In "Break Amdahl’s Law!", I described ways to enable scalable applications, and wrote in part:
But don’t show me ray-traced bouncing balls or Mandelbrot graphics or the other usual embarrassingly parallel but niche (or downright useless) clichés—what we’re looking for are real ideas of real software we could imagine real kids and grandmothers using that could become possible on manycore machines. Here’s a quick potential example: Researchers know how to do speech recognition with near-human-quality accuracy in the lab, which is astonishingly good and would enable breakthrough user interfaces if it could be done that reliably in real time. The only trouble is that the software takes a week to run…on a single core. Can it be parallelized, and if so how many cores would we need to get a useful answer in a useful time? Bunches of smart people (and the smart money behind them) are investing hard work not only to find out the answer to that question, but also to find more questions like it.
Just to be clear, in the first sentence above I didn’t mean to say that the standard demos are useless — far from it (see below). This was intended to be a challenging call to action to not be satisfied with demos alone, but for us as an industry to imagine and develop compelling mainstream end applications that are multicore- and manycore-scalable. (To make that clearer, I’m going to ditch and rewrite the first sentence above for the Effective Concurrency book.)

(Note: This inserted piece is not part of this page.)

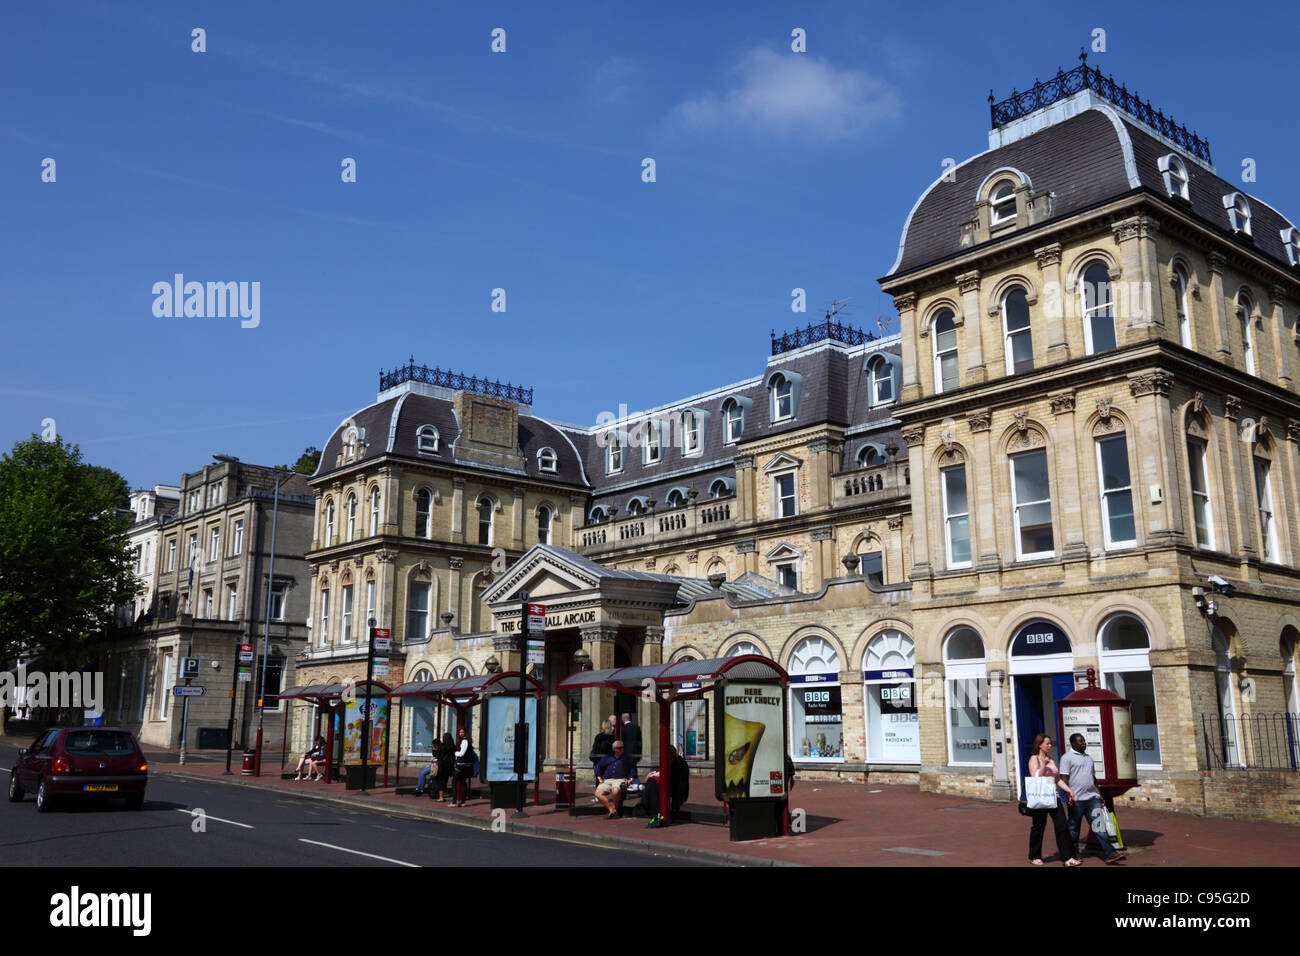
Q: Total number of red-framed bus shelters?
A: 3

The standard demos are indeed important — not only as proofs of concept, that the technology really does enable scalable parallel code, but at least as importantly as helpful tools in helping us to understand how a given parallel technology or runtime works.
To understand concurrency mechanics/characteristics
For example, consider a standard Mandelbrot-rendering demo, but with the twist that each worker thread (core) renders its portion of the work in a different color. On a traditional runtime with static scheduling, some workers with easy-to-compute sections will be done early and wait idly while the other workers finish their harder-to-compute sections, and we can see visually that each colored section is the same size and some colored sections appear faster than others. But on a runtime with dynamic scheduling, and especially one that supports Cilk-style work stealing, we get efficient load balancing where workers who are assigned "easy" sections and are done early can contribute to remaining work in harder-to-compute areas — and visually some sections fill in with one color but then the same color starts to add to other yet-unfinished sections. The bands of color let us see which worker did what work and helped out in what other areas, and the overall visual progress of the whole image lets us see that the system as a whole is doing useful work the whole time. So the colored Mandelbrot demo is a very useful tool to let us understand what’s going on quickly and clearly, in a way that presenting the results in a numerical table can’t.
To illustrate a path to future applications
Similarly, ray-tracing may well make multicore and manycore CPUs the future of photorealistic graphics in a way that may not be applicable to standard GPUs (time will tell). As shown in the blogs below, ray-tracing makes a qualitative difference in the nature of lighting models. But can’t we do this already with GPUs? Interestingly, not necessarily; ray-tracing seems to represent an algorithm that is hard to accelerate with GPUs with limited abilities to do the fine-grain scheduling that runtimes based on techniques like work stealing are well suited to do. Some links:
- Intel’s ray-tracing summary and why it’s important
- Followup addressing caveats, why ray-tracing isn’t necessarily the best choice for everything, but still important
Yes, demos are useful
My point in the original quote above (which I see I could have stated more clearly) was simply this: Once we’ve achieved the demos, we shouldn’t sit back and declare victory. The demos aren’t the end goal; we still need the applications.
Concurrency demos are useful to help prove a technology can scale and to understand how it works, and some of them show potentially fruitful and exciting paths to real and compelling manycore-exploiting applications, but it’s still up to us as an industry to continue to imagine and build those applications. I believe that we can and will.